Write out every record exactly as it appears. Skip the pictures.

··· SUPPLIED RECORDS ···

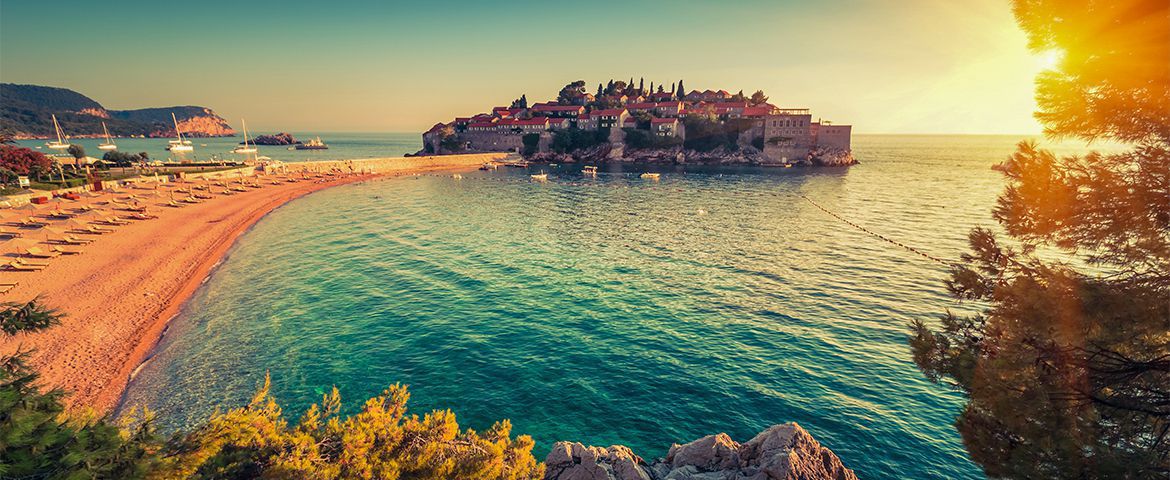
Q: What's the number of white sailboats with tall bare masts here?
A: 4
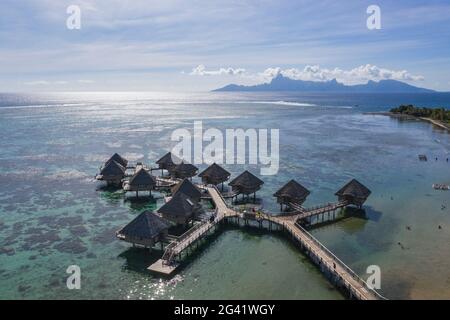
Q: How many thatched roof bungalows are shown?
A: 12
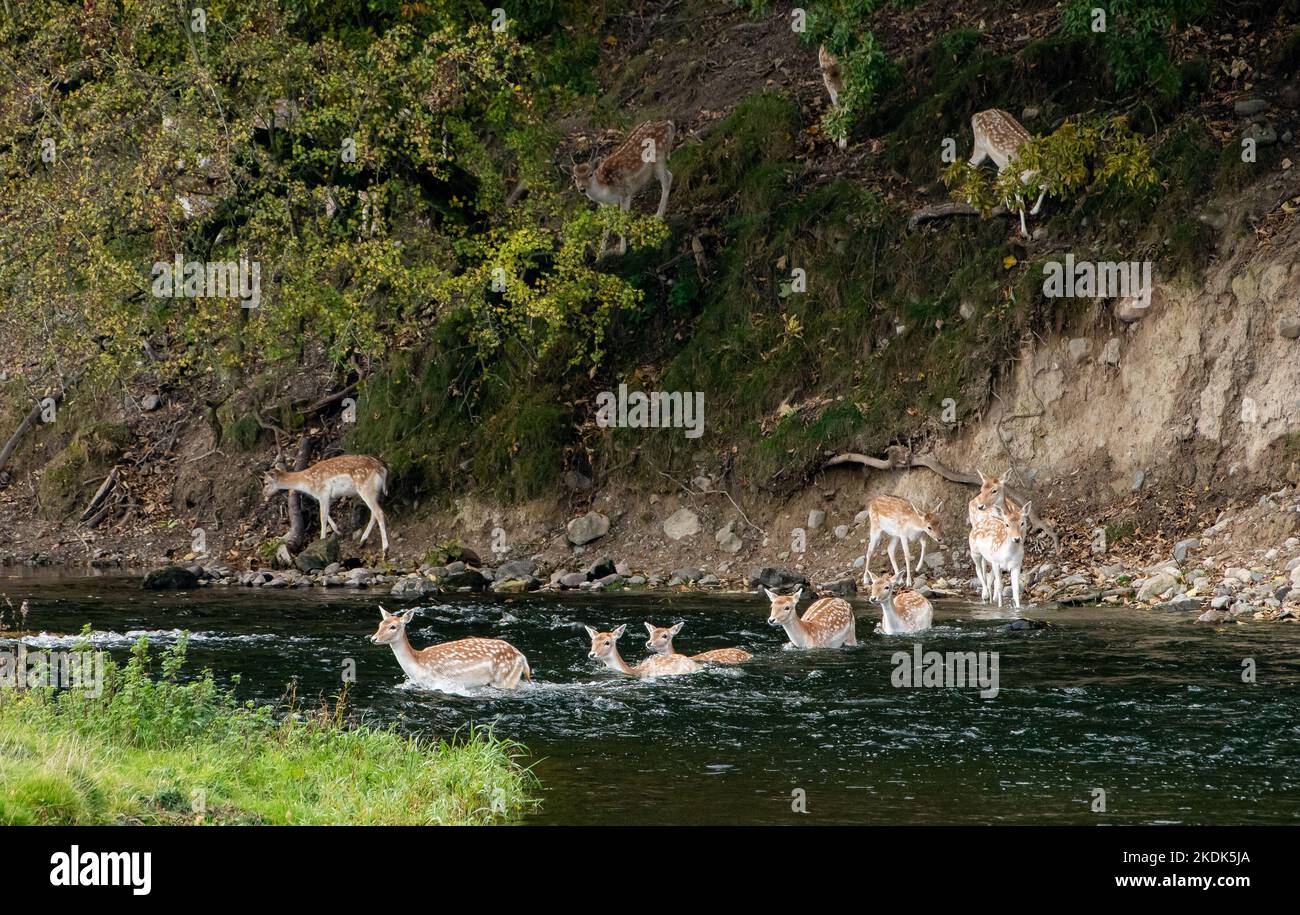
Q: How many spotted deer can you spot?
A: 12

···

EXERCISE RESULT:
Q: What's the number of white sailboats with tall bare masts here?
A: 4
Q: How many thatched roof bungalows are shown?
A: 12
Q: How many spotted deer can you spot?
A: 12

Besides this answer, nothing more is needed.